With a few additional modest extensions (e.g. compile-time init functions), the same mechanism can be used to make Go program initialization more efficient and to move detection of more errors from run-time to compile-time.

The principles underlying this proposal are based on existing (if little-used) designs from programming language research: namely, higher-order types, partial evaluation12, and dependent function types.


With this style of metaprogramming, it would be difficult (perhaps infeasible) to add deduction for gotype arguments in a subsequent revision of the language in a way that maintains backward-compatibility.


This proposal is intended to be compatible with Go 1. (The author has looked for incompatibilities and not yet found any.)


The implementation of gotype is straightforward, especially if we decline to add conversions to and from reflect.Type. The detection and evaluation of compile-time expressions adds a new algorithm to the compiler, but it should be a straightforward one (a bottom-up analysis of expressions) and is closely related to common compiler optimizations (e.g. constant folding).

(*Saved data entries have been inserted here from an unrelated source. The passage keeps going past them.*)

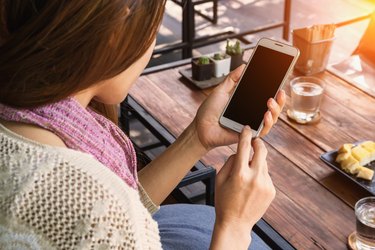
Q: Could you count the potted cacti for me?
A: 3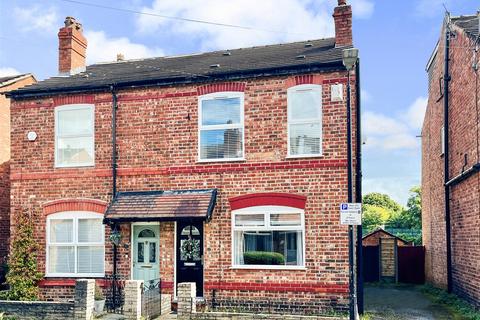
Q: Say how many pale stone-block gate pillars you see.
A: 3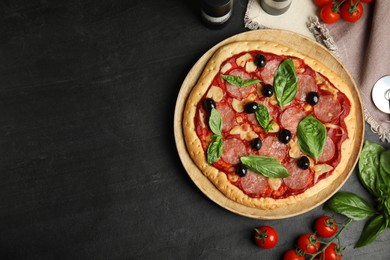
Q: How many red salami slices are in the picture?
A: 12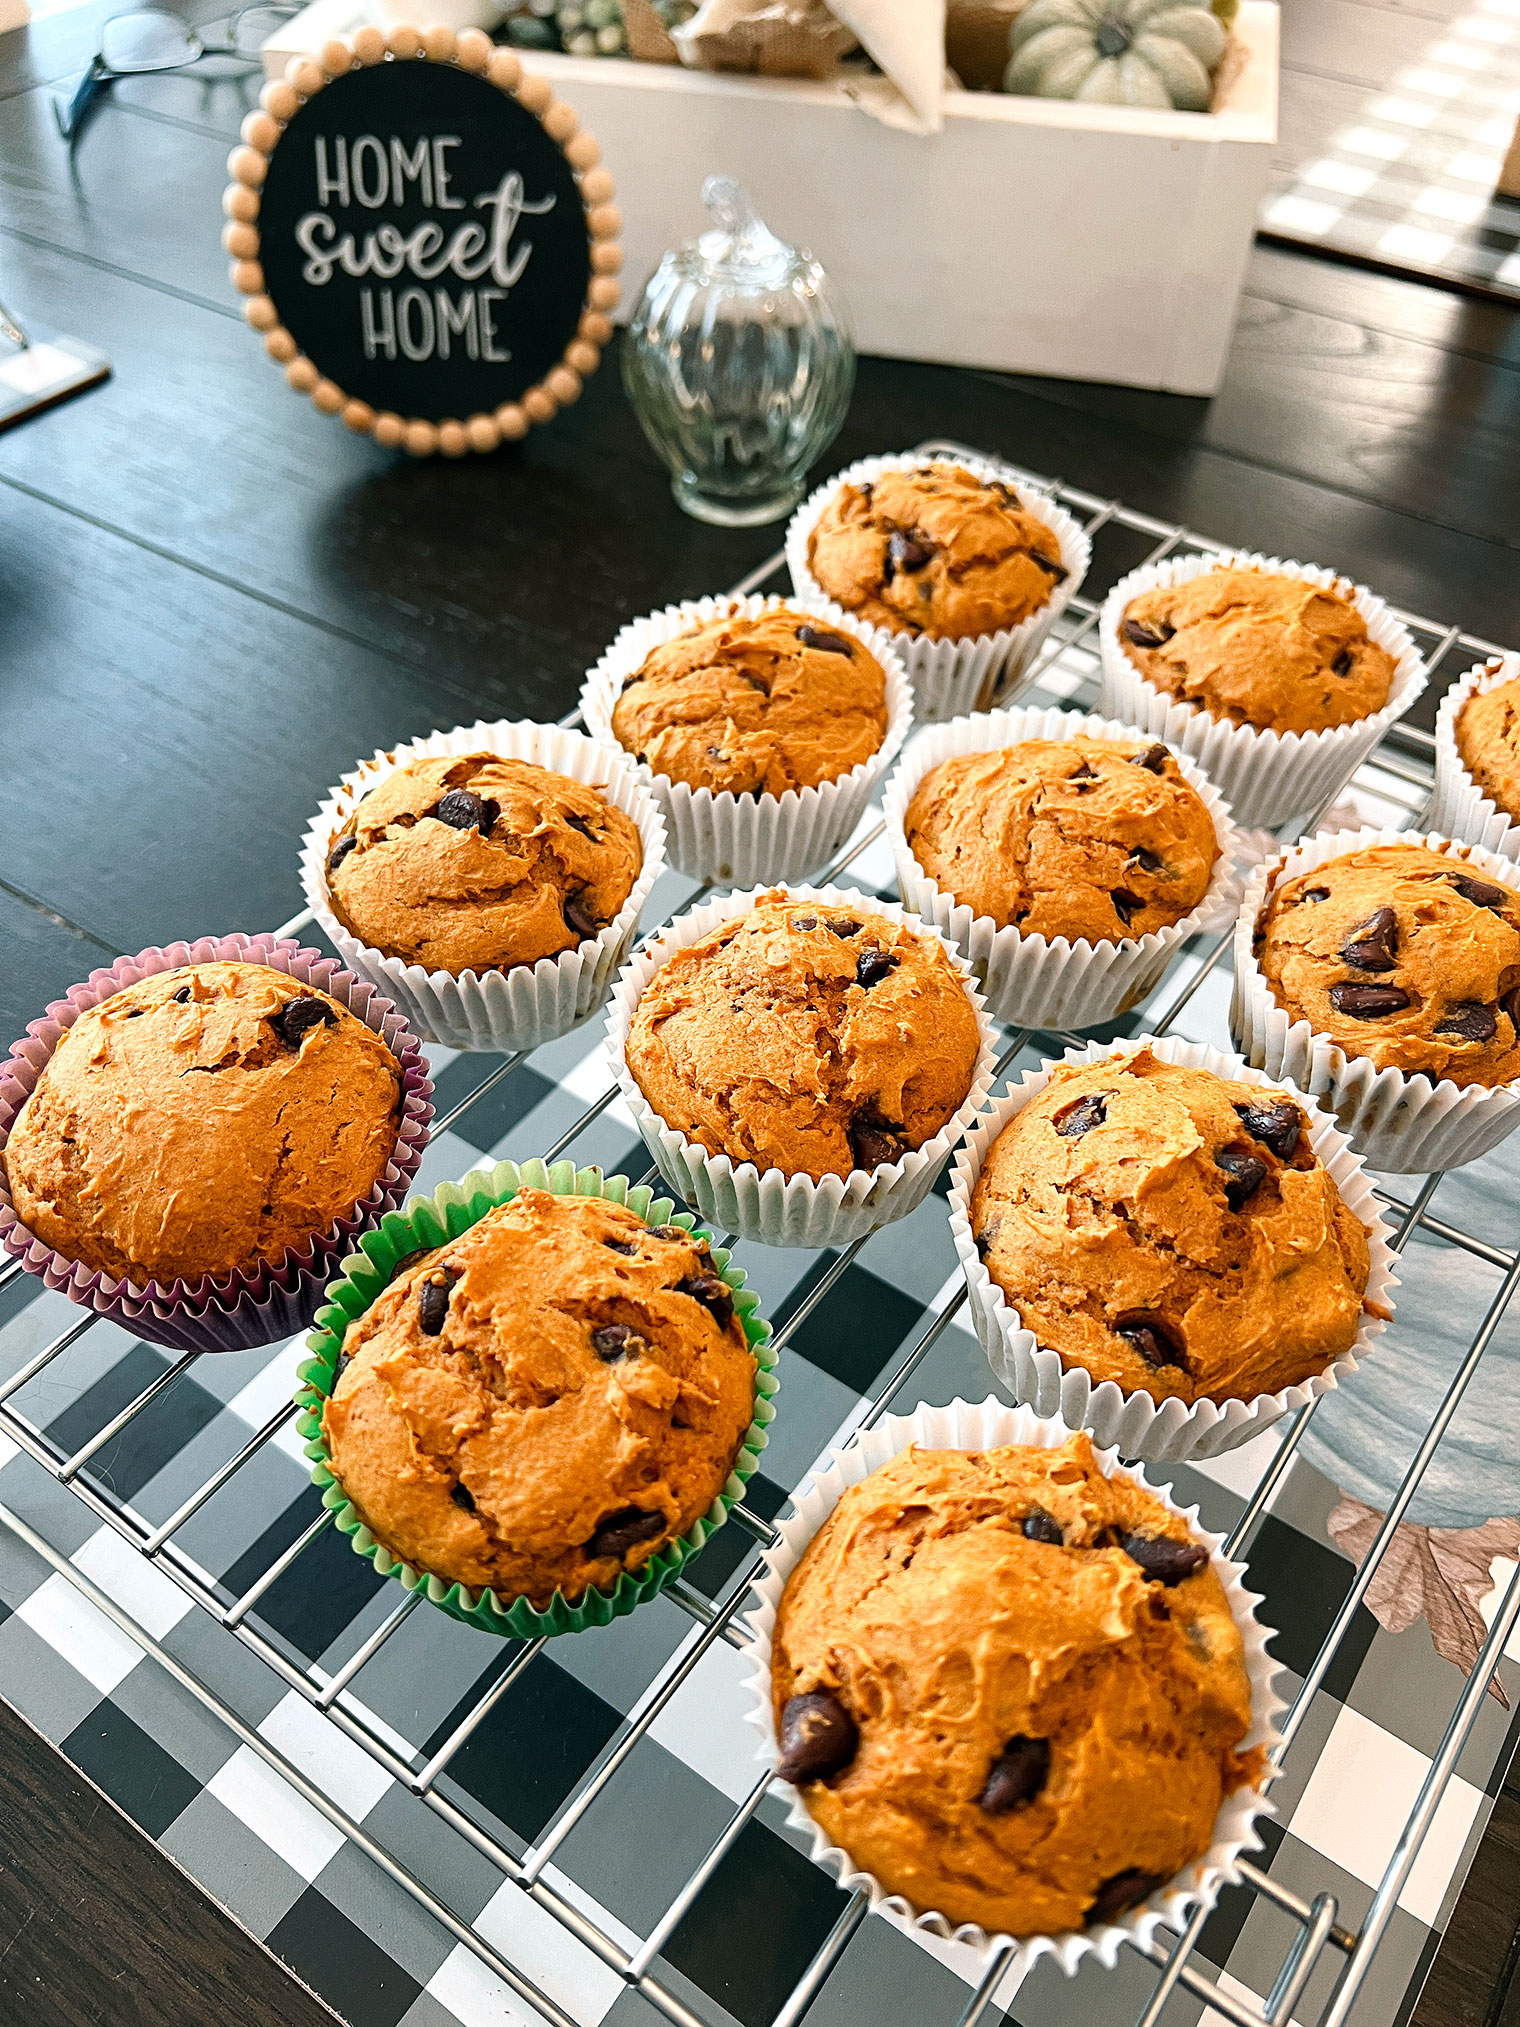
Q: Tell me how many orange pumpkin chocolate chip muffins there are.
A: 12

The export data format would have to be expanded to include definitions of compile-time functions (as I assume it does today for inlinable functions).

The bulk of the implementation work is likely to be in support of executing Go functions at compile time: compile-time functions have similar semantics to run-time functions, but (because they are executed at compile time and because they can have dependent types) would need support for a more dynamically-typed evaluation.